What is a good natural remedy for anxiety disorders?

I’ve pretty much been on and off meds my whole life since the age of six, among other things I’m diagnosed with Obsessive Compulsive Disorder and Generalized Anxiety Disorder, and more recently I’m having anxiety related symptoms of depression. I recently opted to get back on Fluoxetine, but I hate the feeling of being drugged, and I kind of feel like it doesn’t really help with my anxiety, more like masks it. Makes me feel half asleep and wide awake at the same time, and makes it difficult to concentrate. Plus I’m concerned with what long term effects it may be having on my health, particularly reproductive. Can anyone recommend any legal, relatively safe alternatives, such as a herbal remedy? I just feel like there’s got to be something better out there, instead of the expensive, addictive crap that big pharma pushes.
I’ve gotten so many great suggestions that I will be researching/trying. Thank you so much for your help!

7 comments

  • ☮Jen D☮

    Bach’s Rescue Remedy
    Calcium 2000 mg daily – a natural tranquilizer
    Magnesium 600 mg daily – relieves tension, spasms, tics
    B-1 50mg 3 times daily – has a calming effect on the nerves.
    B-6 50mg 3 times daily – important in the production of certain brain chemicals.
    Zinc- 50 mg daily – can have a calming effect
    Chromium Picolinate – 200 mcg. daily – Chromium deficiency can produce symptoms of anxiety.

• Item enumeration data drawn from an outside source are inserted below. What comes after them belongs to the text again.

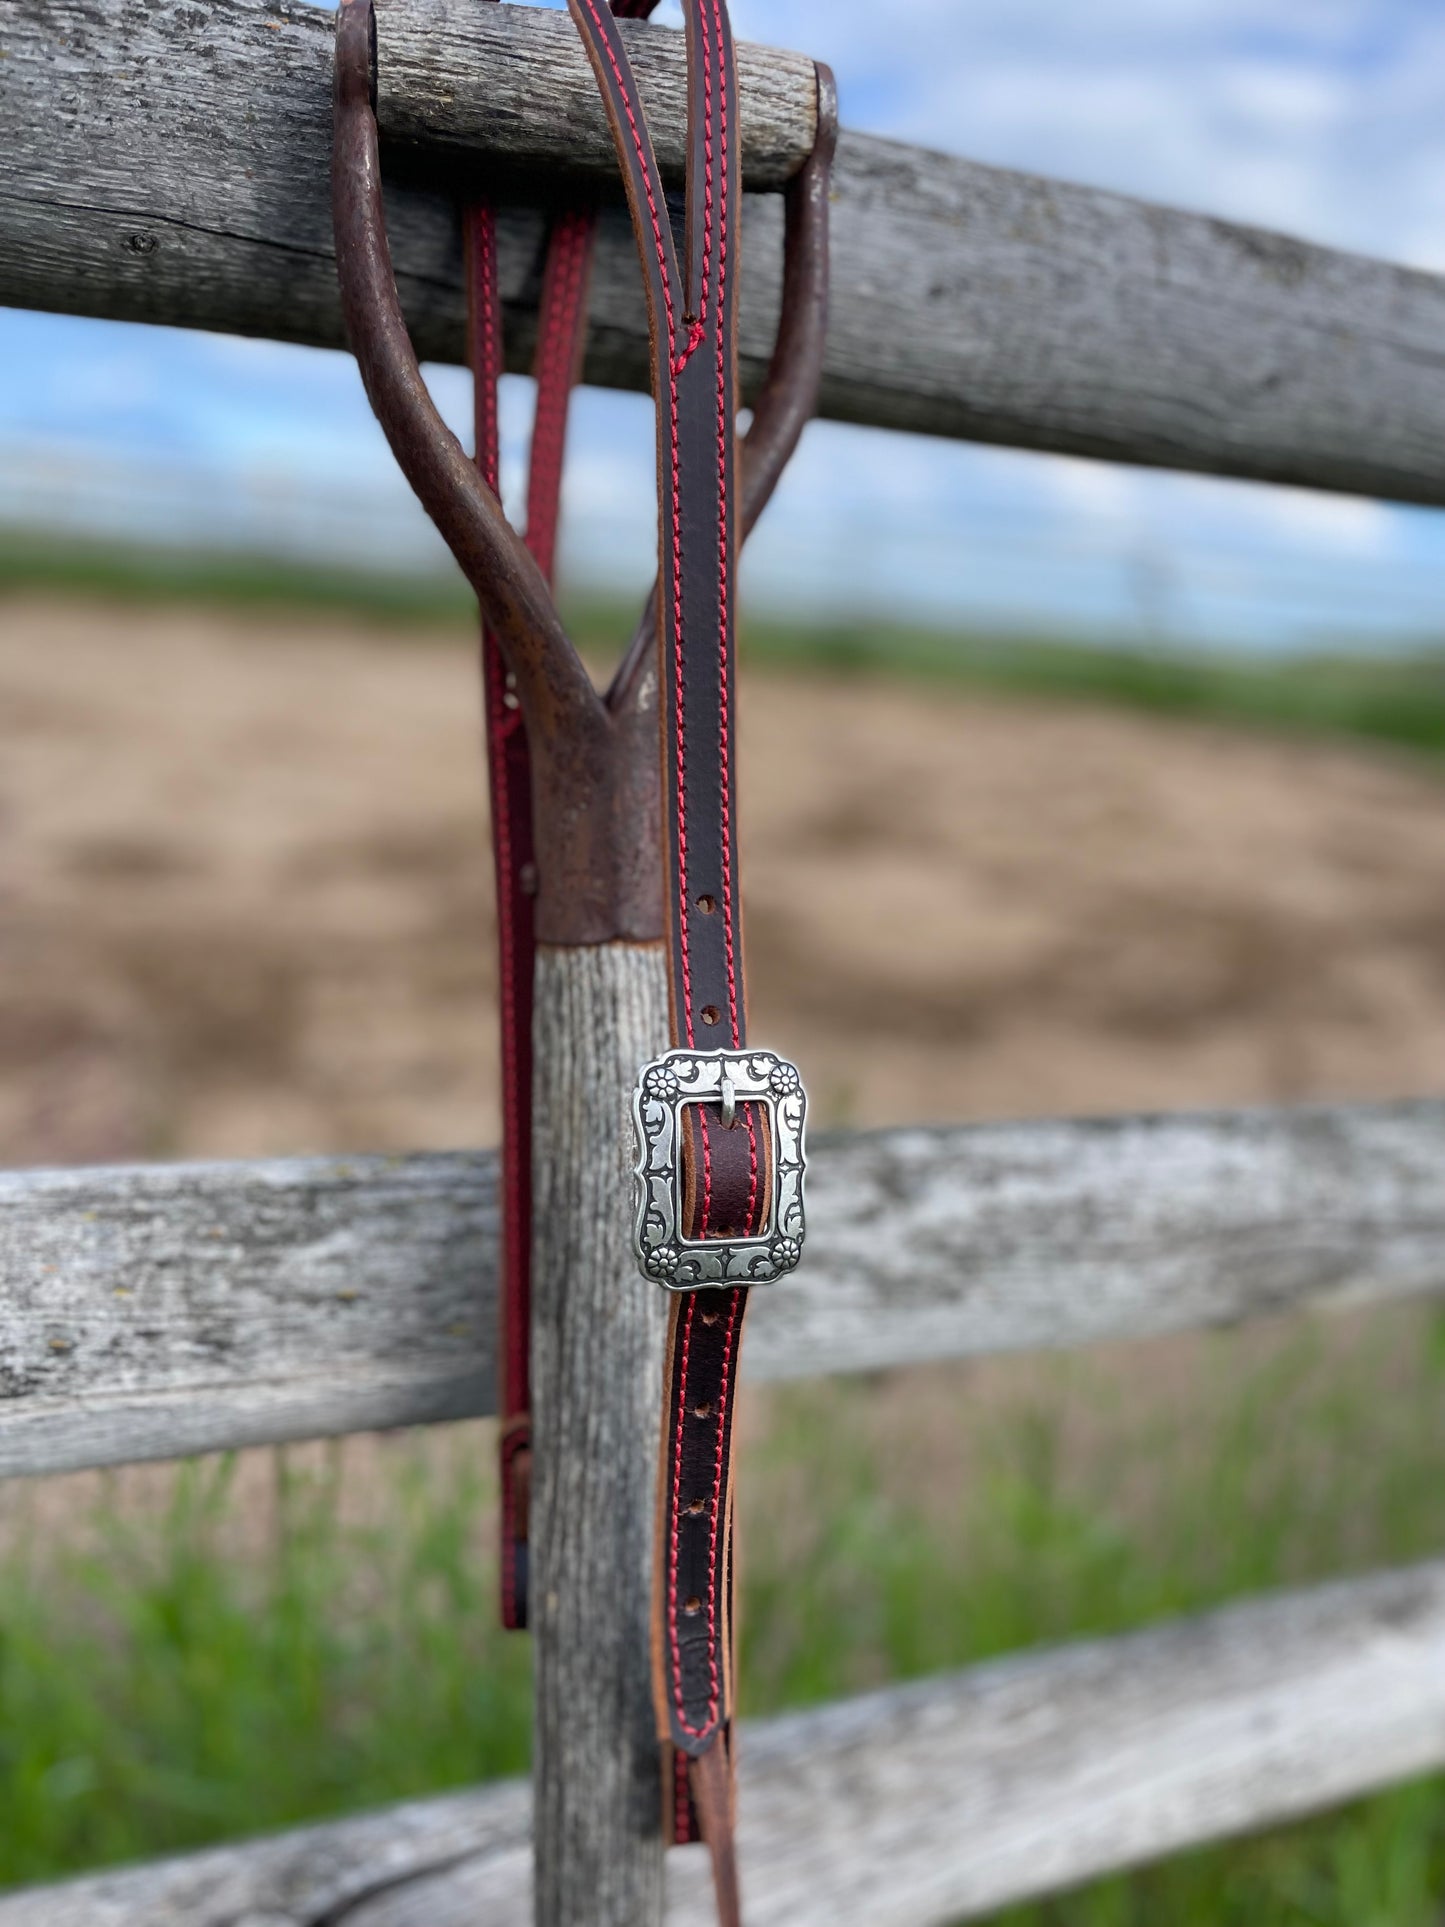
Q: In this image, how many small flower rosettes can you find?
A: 4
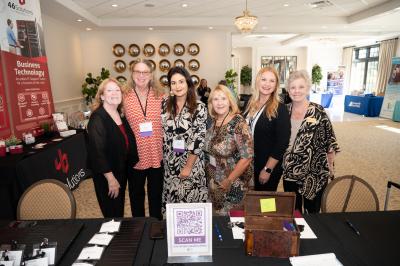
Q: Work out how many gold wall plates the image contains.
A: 15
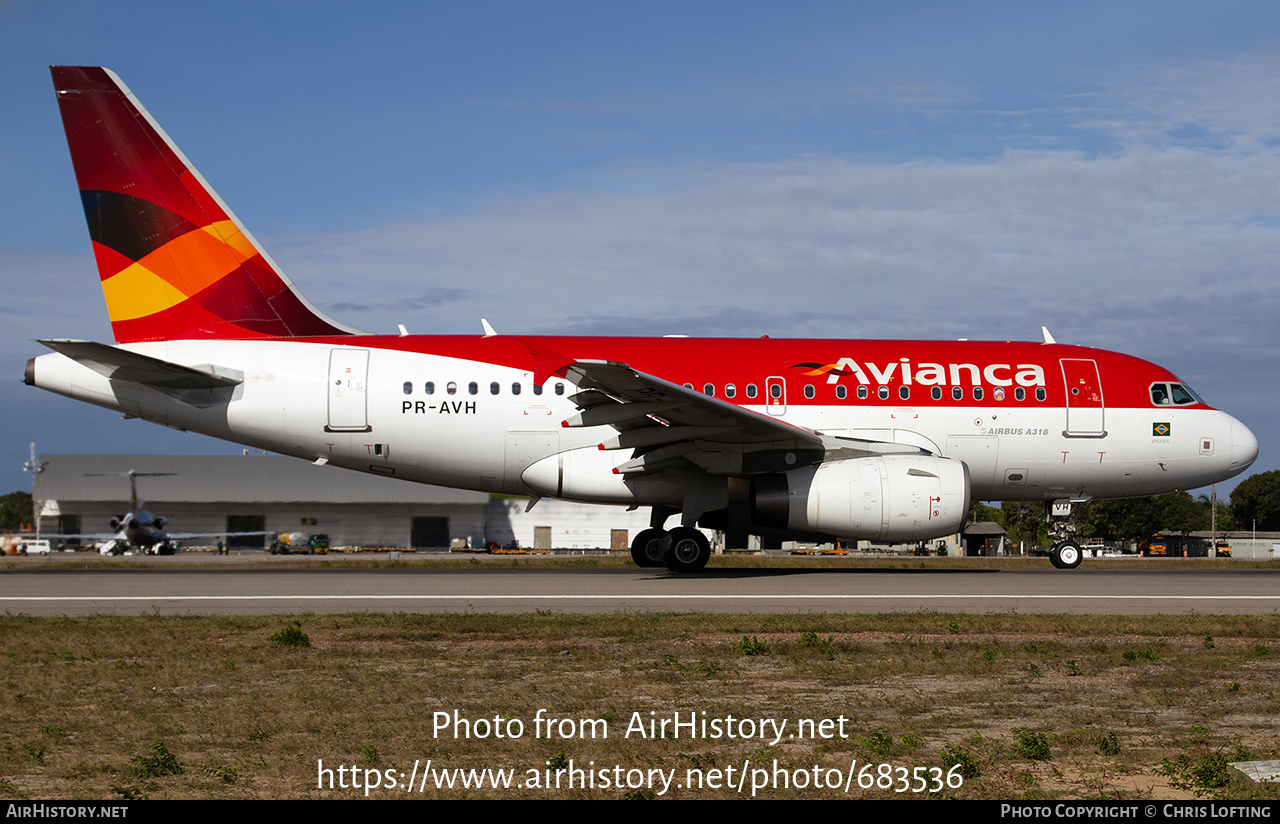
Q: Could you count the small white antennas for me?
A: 3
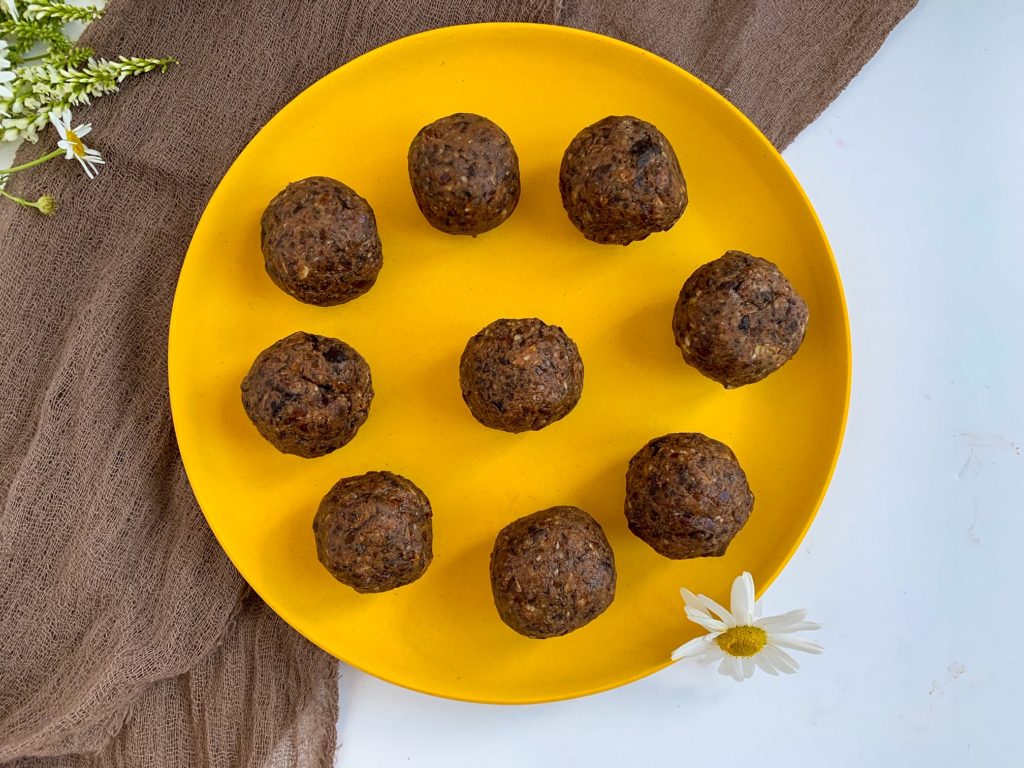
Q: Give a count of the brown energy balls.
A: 9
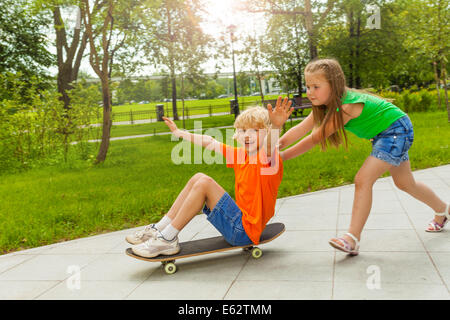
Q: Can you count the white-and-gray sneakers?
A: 2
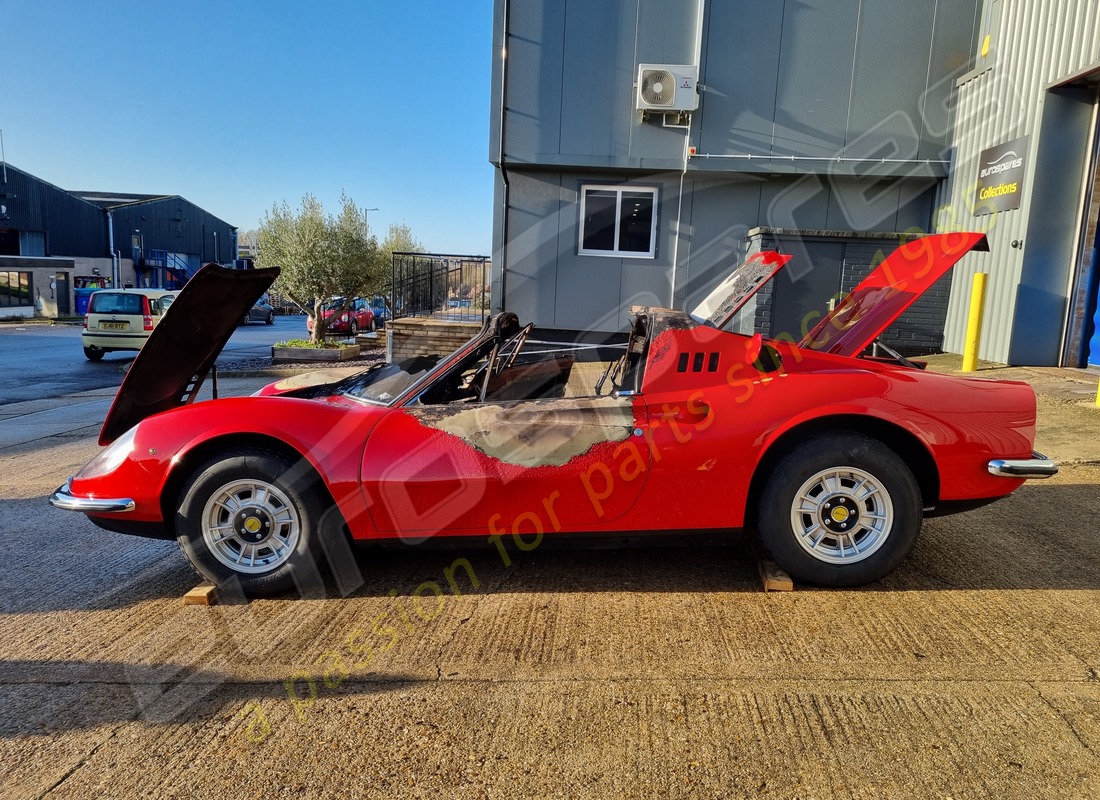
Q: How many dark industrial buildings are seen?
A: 2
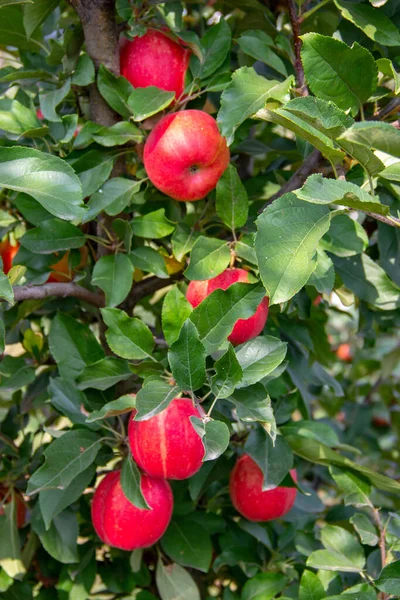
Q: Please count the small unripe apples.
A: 0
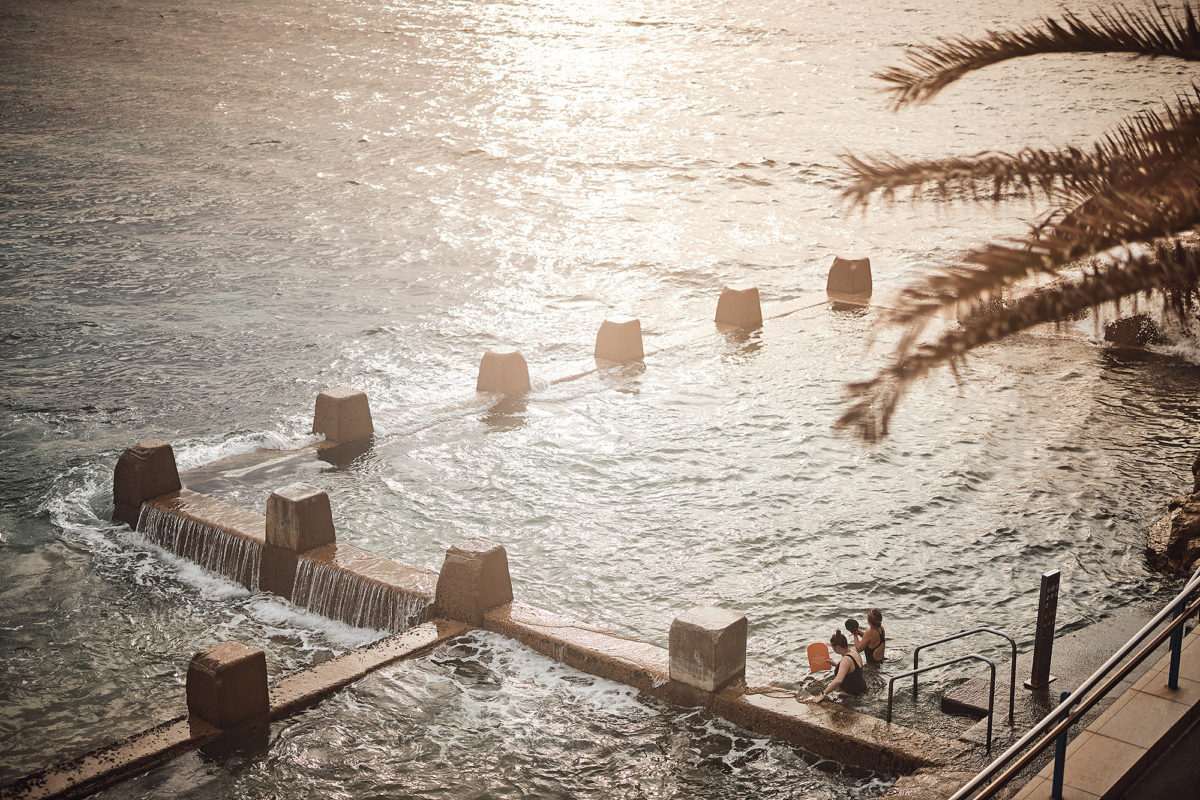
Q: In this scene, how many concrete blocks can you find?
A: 10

  • You mention ”big pharma” .herbals are a huge business & they dont work & they make outreageous claims & are also expensive!

  • jam_please

    Chamomile calms nerves. B-12 also does this, corn products have a lot of B-12/Niacin in them.

    Sounds like your body is also sensitive to pharmaceuticals. It would be a good idea for you to see an herbalist and study alternative therapies – legal ones.

    Zoda and others like him/her have probably misused the herbals or combined them with things that cancel them out.

    I am a big supporter of natural medicines because I am also sensitive to pharmaceuticals.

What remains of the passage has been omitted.